EXERCISE BRIEF: Word for word, copy out the data below, omitting pictures.

*** Opening of THE INPUT ***

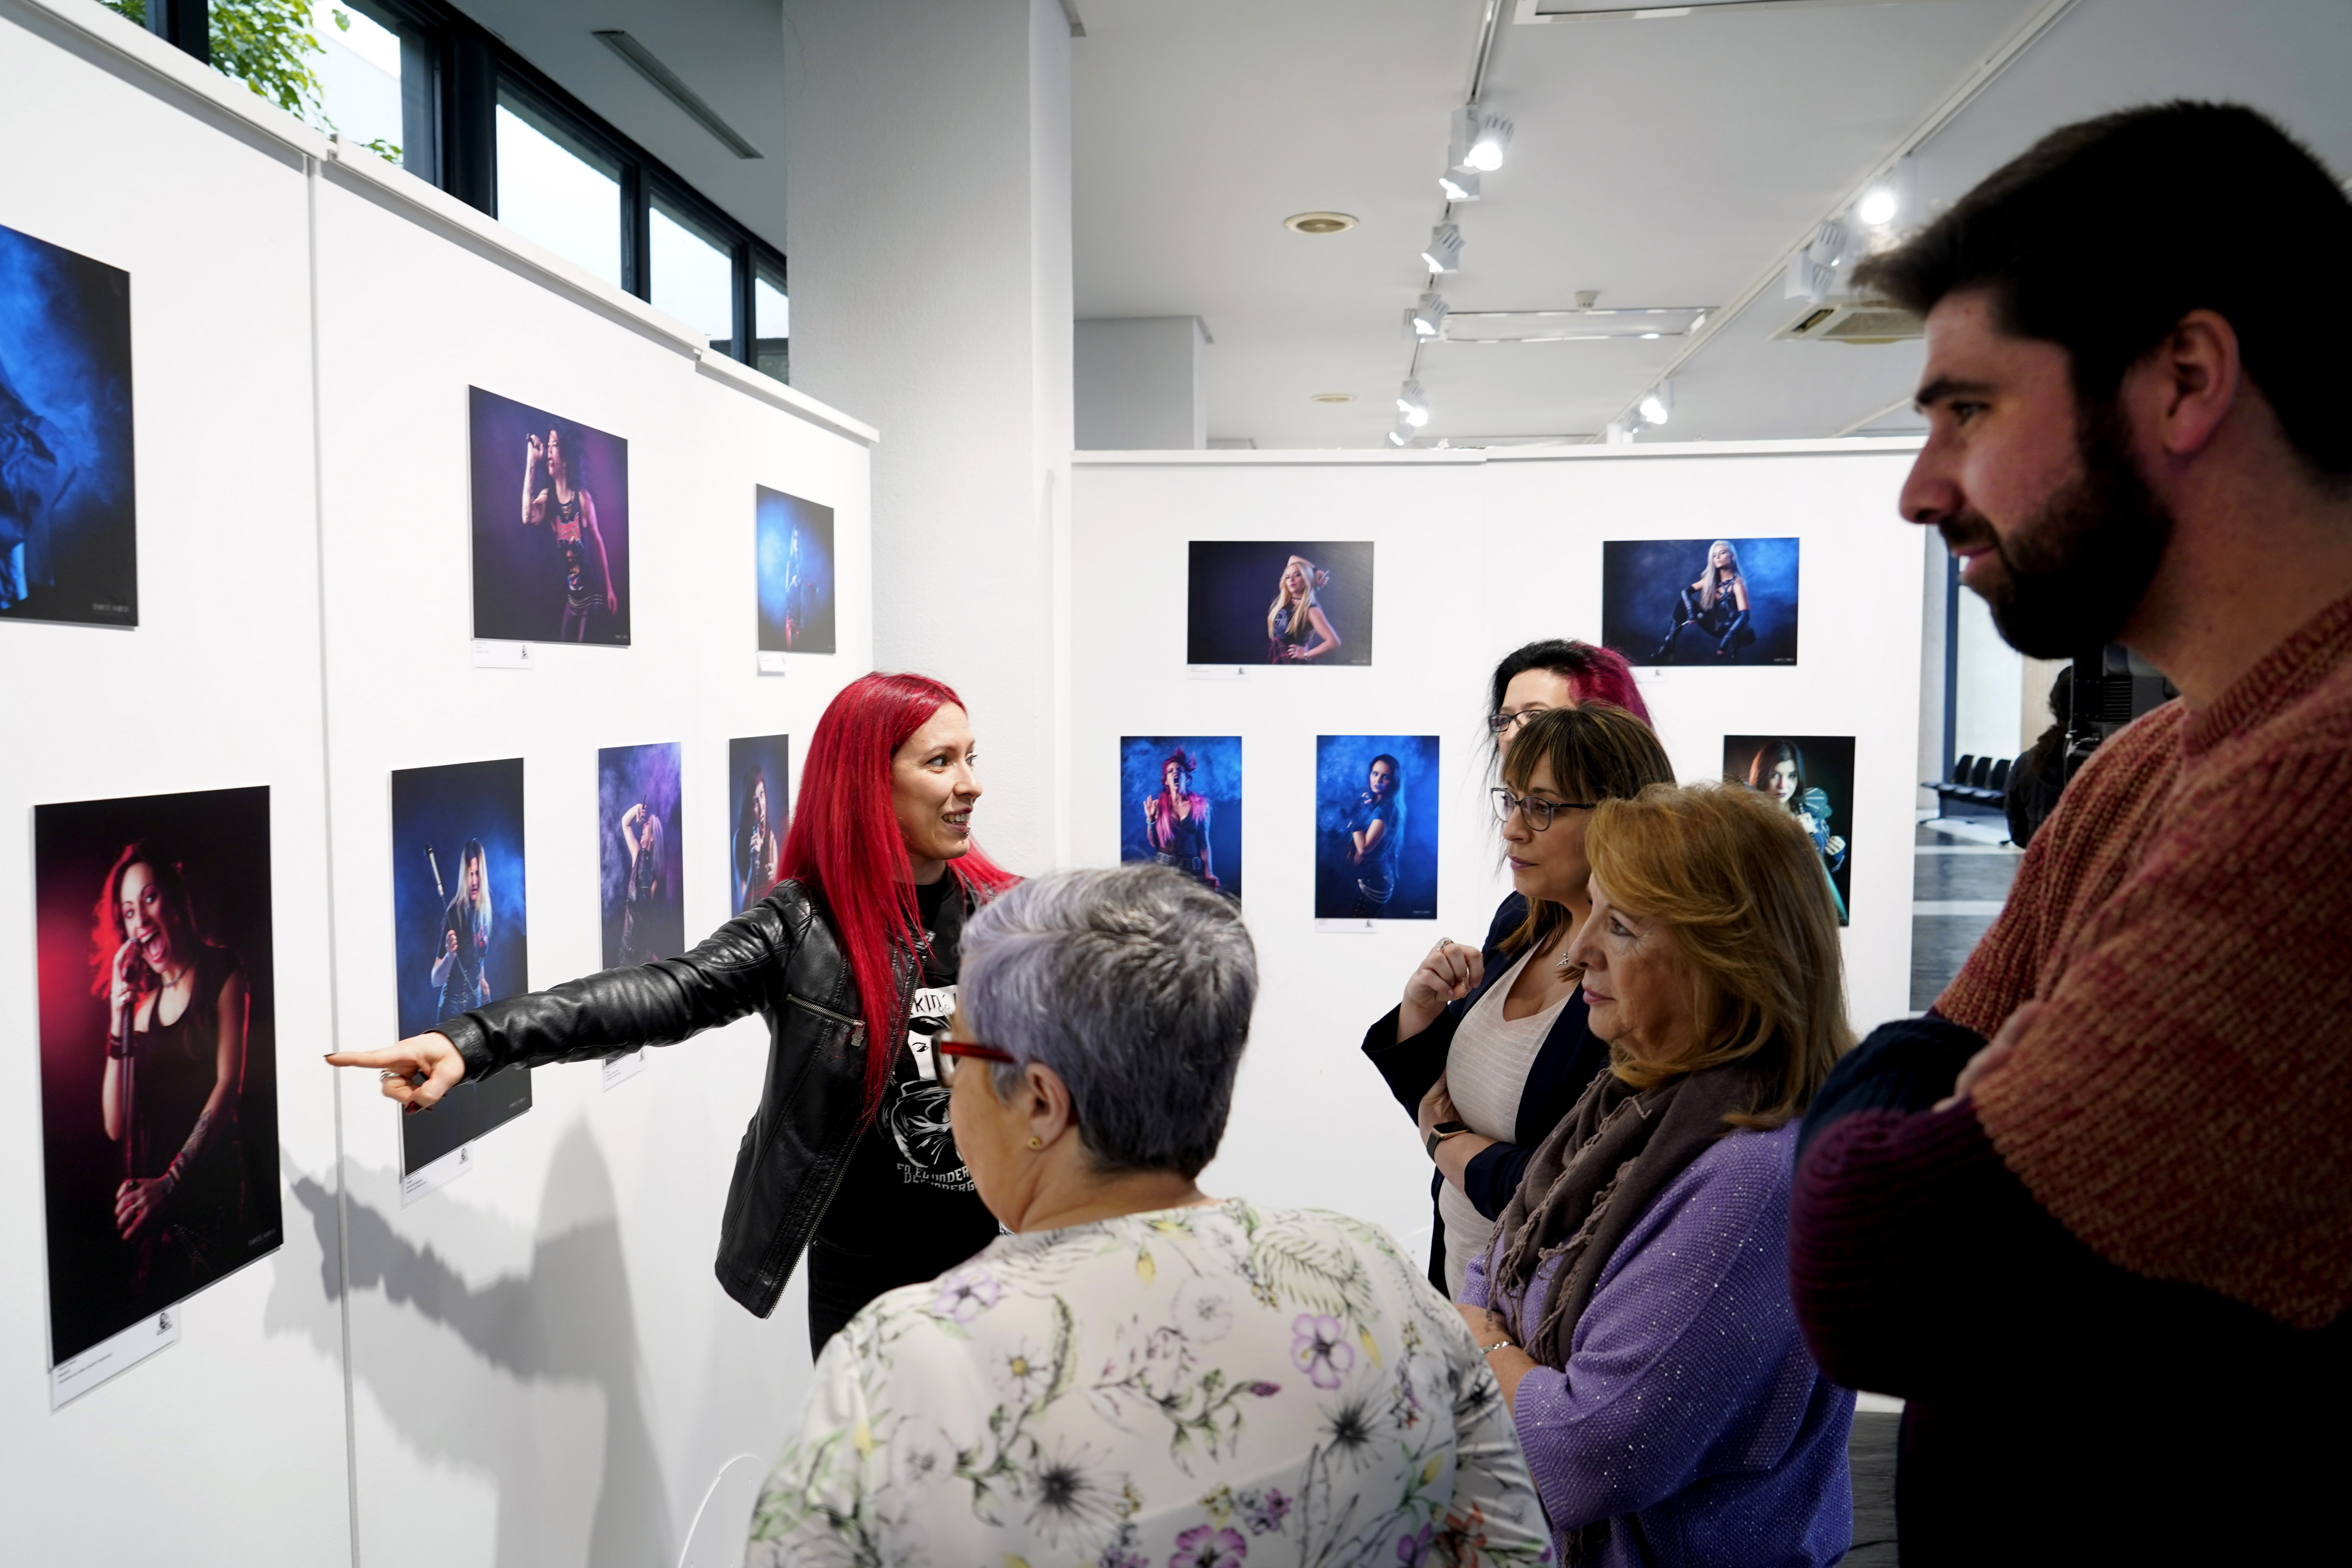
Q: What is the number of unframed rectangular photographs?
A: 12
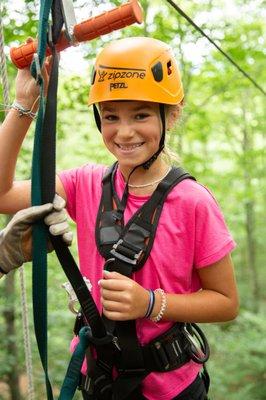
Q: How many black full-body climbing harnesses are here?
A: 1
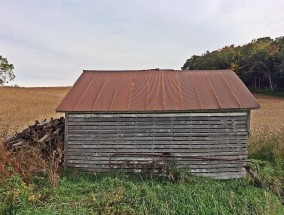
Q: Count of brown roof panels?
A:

*** Close of THE INPUT ***

OUTPUT OF THE EXERCISE:
Q: What is the number of unframed rectangular photographs?
A: 12
Q: How many black full-body climbing harnesses are here?
A: 1
Q: Count of brown roof panels?
A:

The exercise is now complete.